Assignment -
Below are records; count the lines that contain "many" and state only that count.
[Data to process]
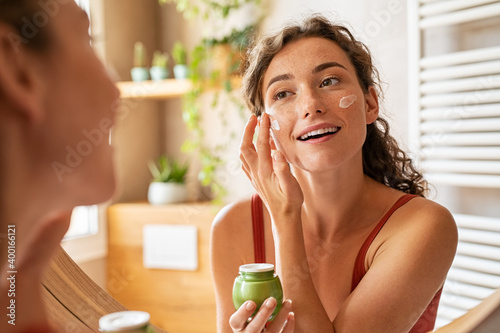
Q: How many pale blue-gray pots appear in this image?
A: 3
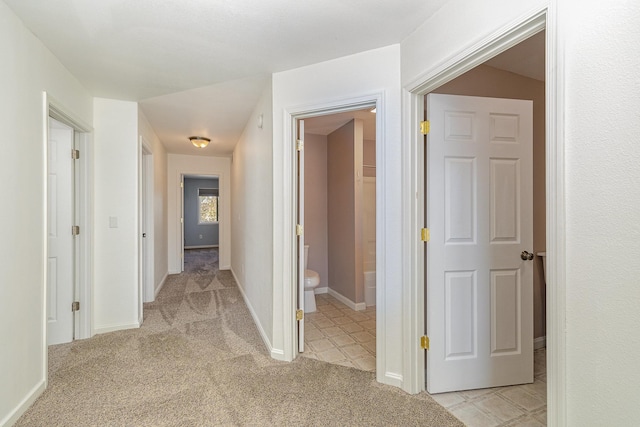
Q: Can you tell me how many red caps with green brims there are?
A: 0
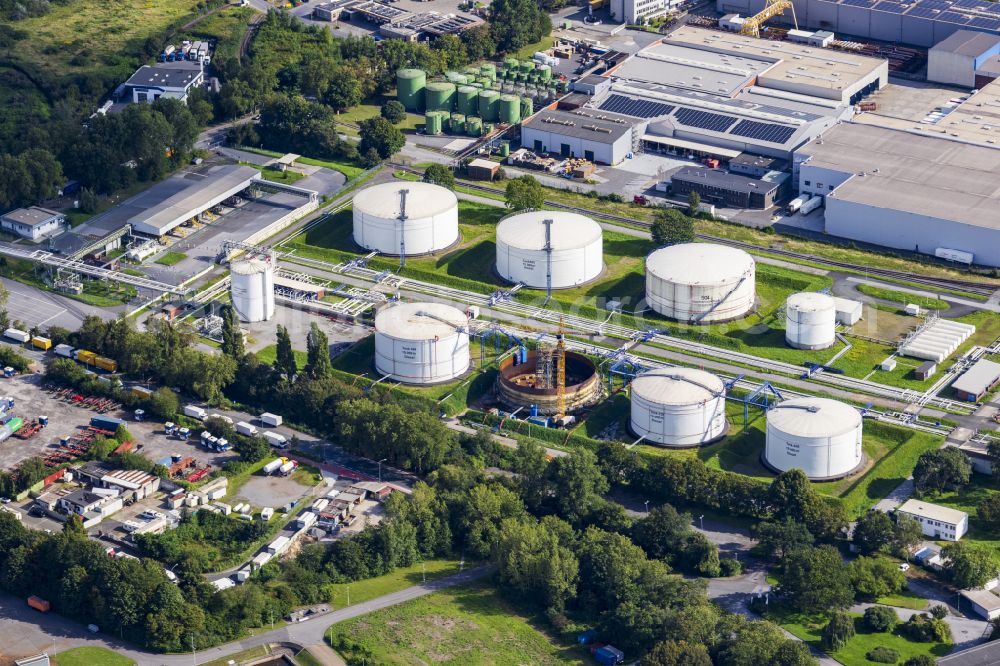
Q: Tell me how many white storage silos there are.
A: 8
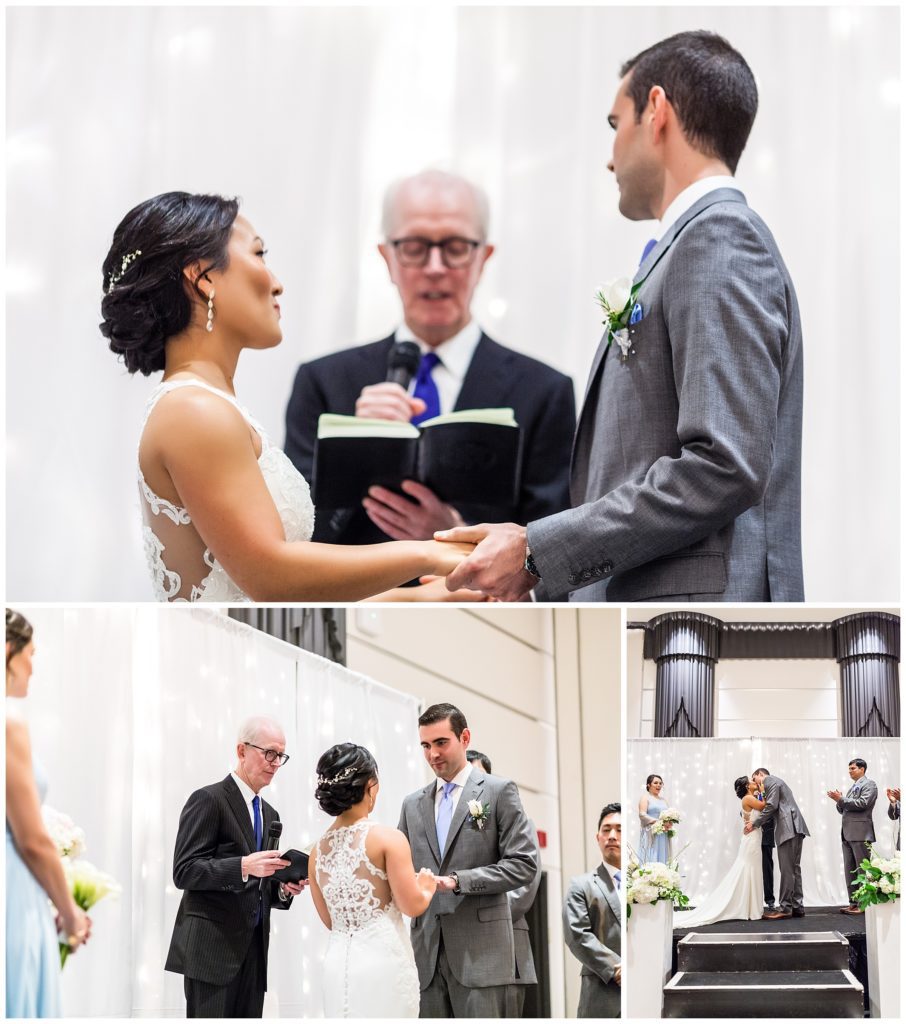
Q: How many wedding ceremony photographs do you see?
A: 3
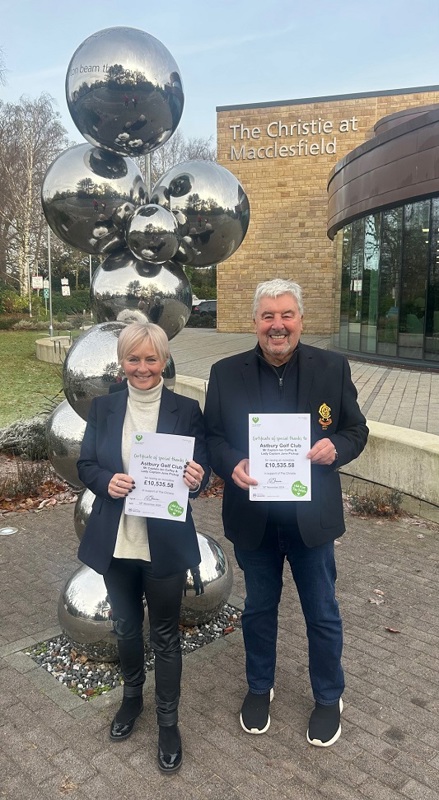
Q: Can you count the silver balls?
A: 10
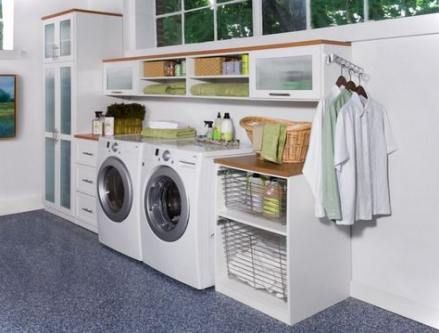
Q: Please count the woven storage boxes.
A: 2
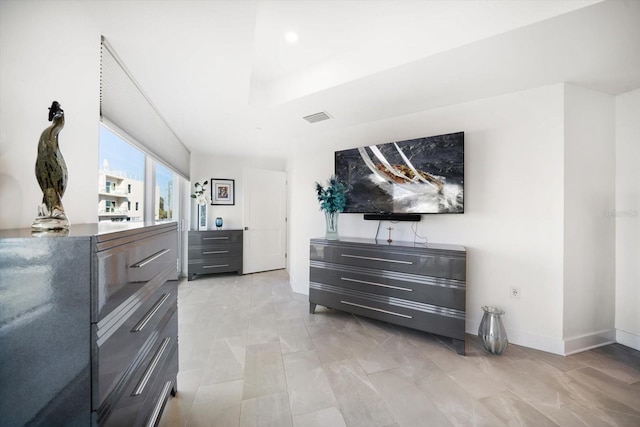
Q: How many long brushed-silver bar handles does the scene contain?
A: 10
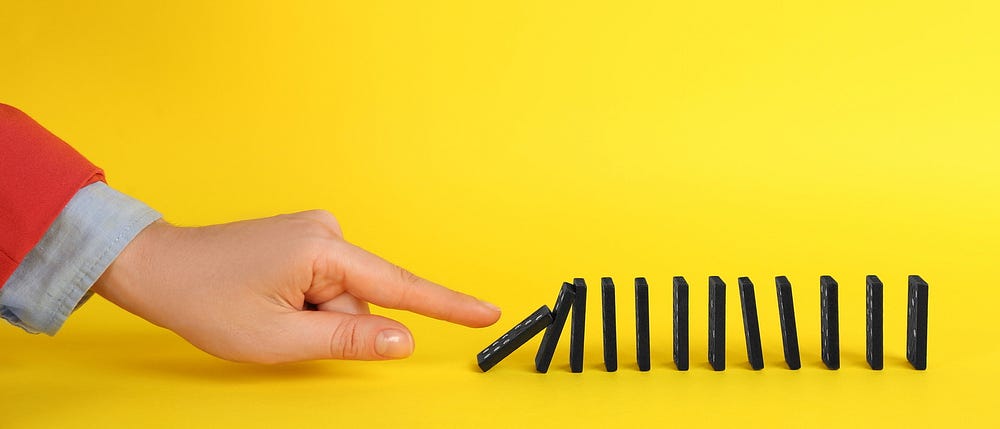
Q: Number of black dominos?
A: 12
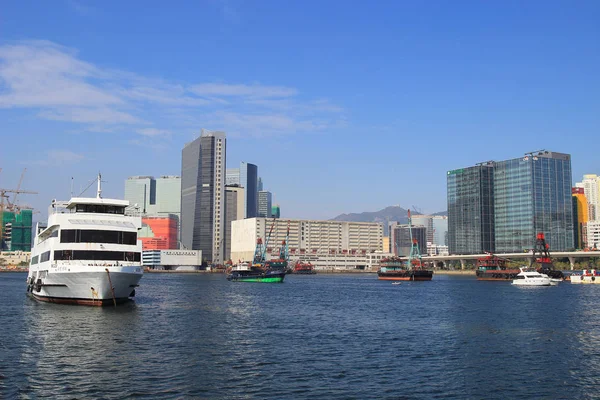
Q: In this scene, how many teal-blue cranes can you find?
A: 3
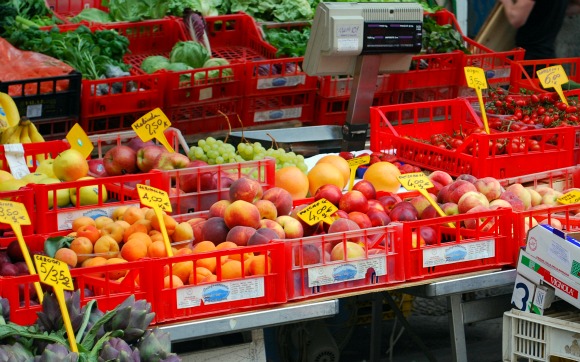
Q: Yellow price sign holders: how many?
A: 11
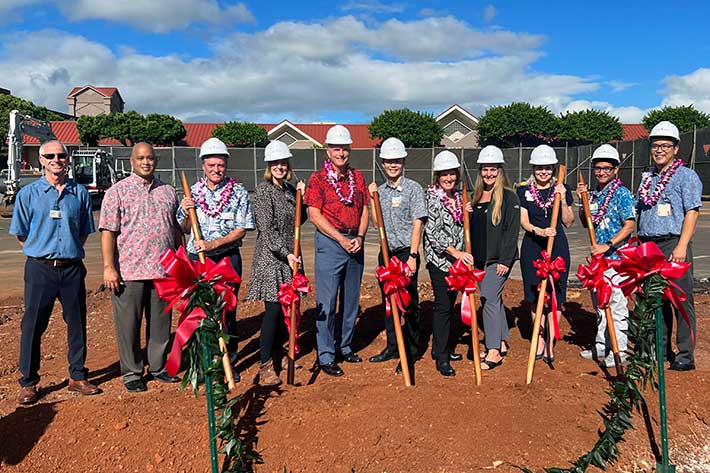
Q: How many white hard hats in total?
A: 9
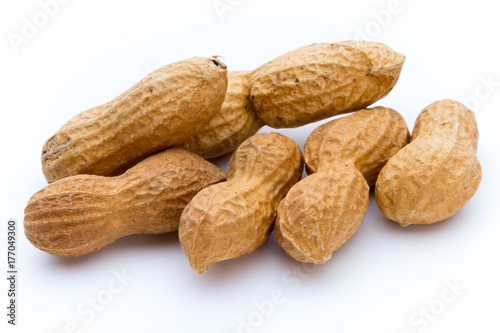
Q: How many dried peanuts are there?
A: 6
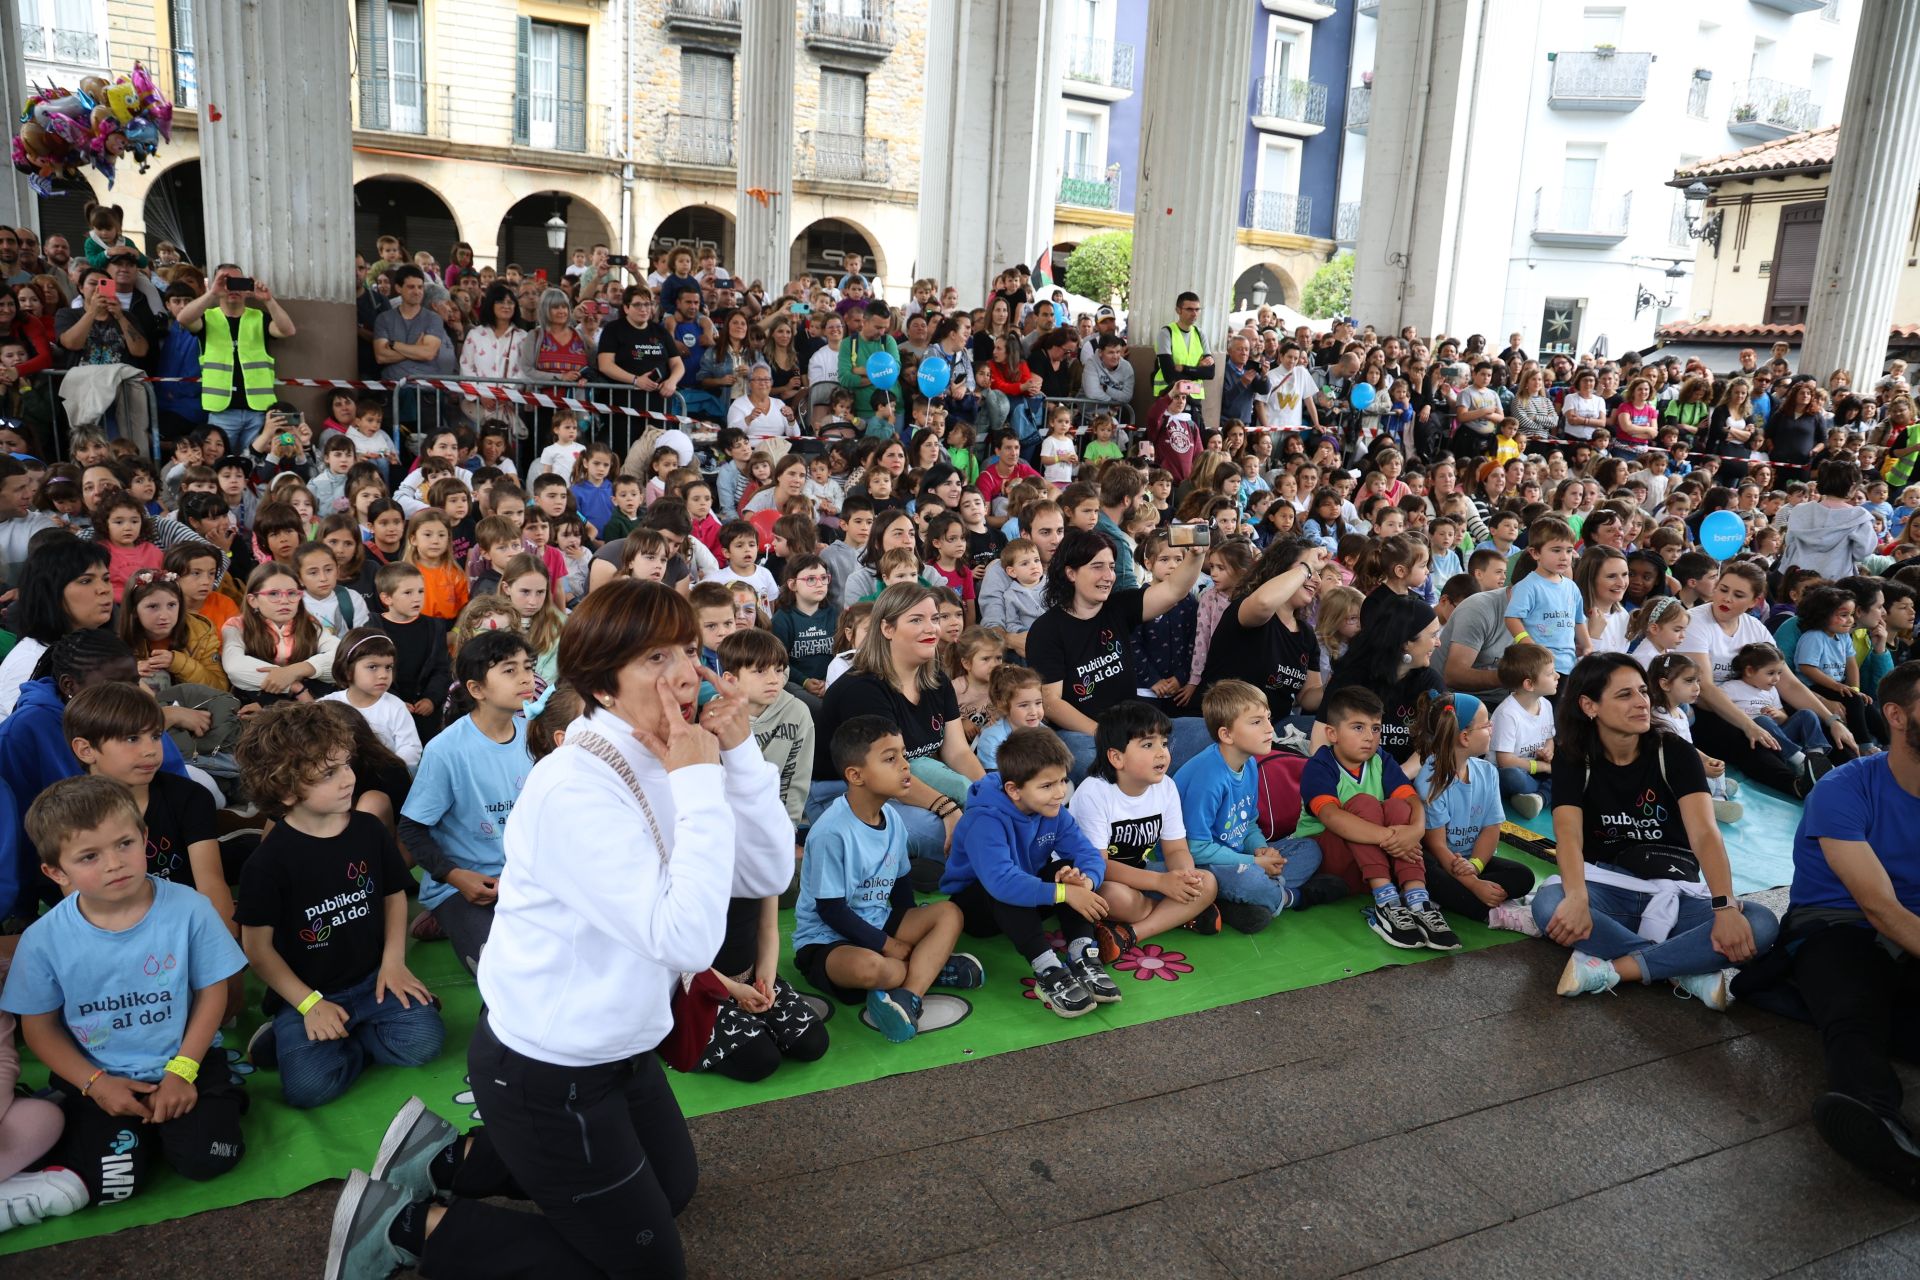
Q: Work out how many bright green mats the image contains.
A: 1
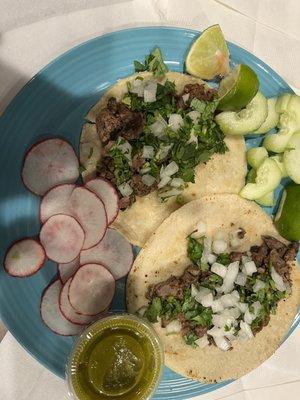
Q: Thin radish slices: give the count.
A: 11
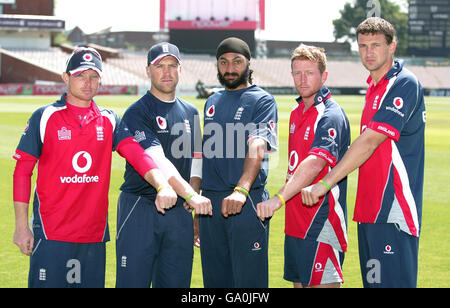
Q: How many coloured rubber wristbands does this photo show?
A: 5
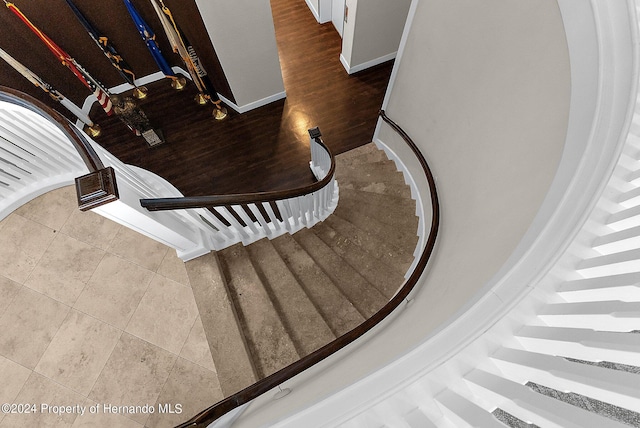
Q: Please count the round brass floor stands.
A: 5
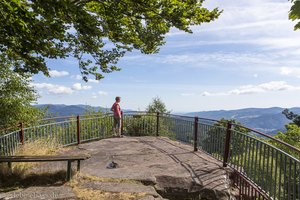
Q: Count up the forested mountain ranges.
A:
[/Data to process]
Answer below -
11